Только одна пуля (Злобин) - страница 29

— Это тот самый симпатичный капитан? — спросила Нина с интересом.

Маргарита Александровна снова пожала плечами:

— Теперь это не имеет значения. И вообще это глупо. Теперь мне некуда писать…

— Ты чересчур поспешно его осуждаешь. Он весьма симпатичный и поступил благородно. Он же не мог знать того, что случилось.

Маргарита Александровна не успела ответить: раздался звонок от дверей.

— Наверное, это Вера Федоровна, — быстро сказала Нина. — Я говорила ей, что ты сегодня выписываешься, но у нее как раз смена. Сиди, сиди, я открою.

Маргарита Александровна равнодушной рукой отбросила записку. Было слышно, как хлопнула входная дверь, послышался осторожный стук. Она машинально ответила.

Дверь отворилась. Сначала в комнату просунулся грубый, истерзанный пространством чемодан, а следом за ним и его начинающий тучнеть владелец.

— Не ждали? — сказал Павел Борисович. — Горячий привет из солнечной Ферганы. Не хотите ли дыньки?

10

— А как его убило, пулей или бомбой?

— Пулей, сынок, обыкновенной пулей. Весной капитан приезжал оттуда, рассказывал обстоятельства.

— Если пулей, то, интересно, какого калибра? И сразу или не сразу? Я этого капитана видел, дверь ему открывал… Жалко, не удалось поговорить как следует: страшно ли на войне, когда убивают?

— Он ведь живой, не знает того.

— Интересно все-таки было спросить: какой калибр всего страшнее?

— Мертвому-то все равно, сынок.. Мертвый уже ничего не скажет, а за него спросится.

— Я знаю, страшнее всего атомная бомба, которую сбросили на Хиросиму. От нее уж никуда не денешься, такой огонь.

— На войне всякая смерть огнеродная.

— А такой вопрос, тетя Вера, вы не знаете? Дядя Володя убил хоть одного немца на войне? Он вам не сообщал?

— Нет, Вовочка, не скажу. Кто ж о таких вещах про себя писать решится? Посмотри на буфете, который час теперь?

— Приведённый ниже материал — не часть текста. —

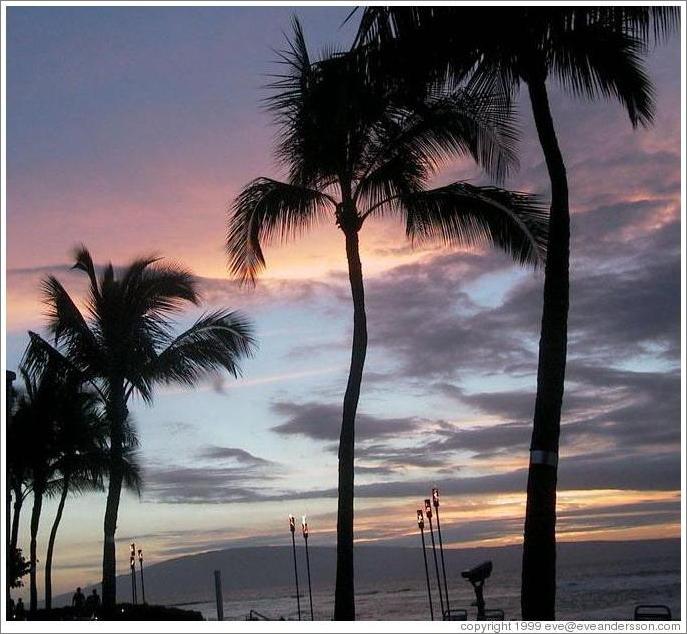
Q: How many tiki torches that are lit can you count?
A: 8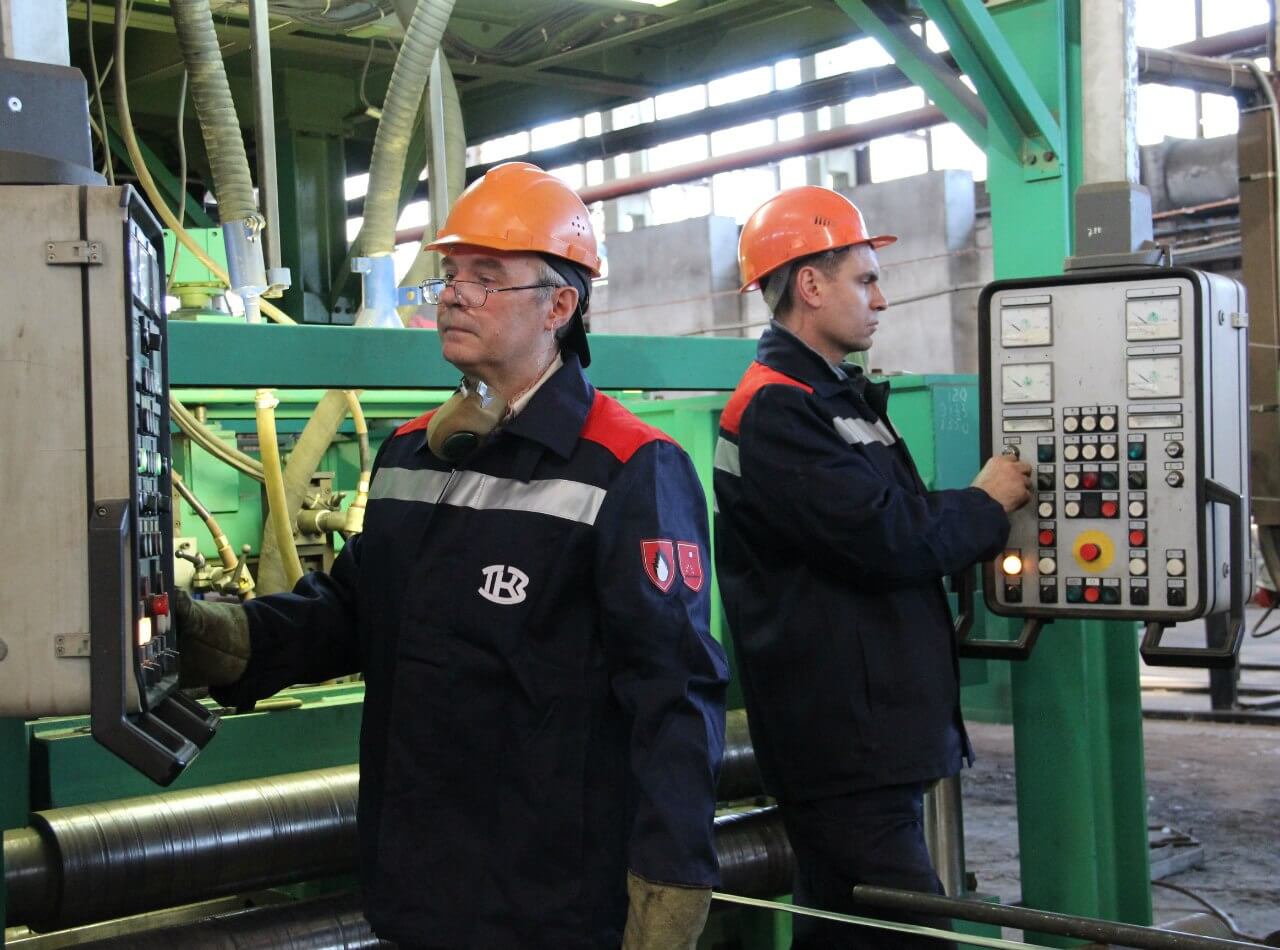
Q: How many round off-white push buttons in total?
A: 13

— Я посчитал, тетя Вера. Если бы каждый красноармеец убил хотя бы по одному немцу, то войны давно бы не было.

— Война кончилась, Вовочка, зачем теперь считаться. Немцам сейчас тоже, верно, несладко, пусть и живые. Посмотри там, сколько уже времени. Что-то у меня глаза нынче устали.

— Жалко, что я не успел подрасти. Хотел бежать на фронт сыном полка, да Петька не согласился на пару.

Тут самое время сделать небольшую паузу, чтобы вспомнить случай на тему «не успел подрасти». Давно я порывался рассказать об этом эпизоде, да все не находилось повода и места. А случай был чрезвычайный. И он тотчас вспомнился мне, едва одиннадцатилетний Вова, дитя войны и в то же время сирота ее, произнес свои разнесчастные слова.

Итак, произошло это той же осенью сорок пятого года в Москве, на территории Литературного института имени А. М. Горького, куда мы, тогдашние студенты, съехались после войны со всех фронтов и даже из тыла. Нывшие мои однокашники, которые сейчас чуть не в полном составе плодотворно трудятся в современной литературе, не дадут мне соврать, что данный случай действительно имел место осенью сорок пятого в Литинституте.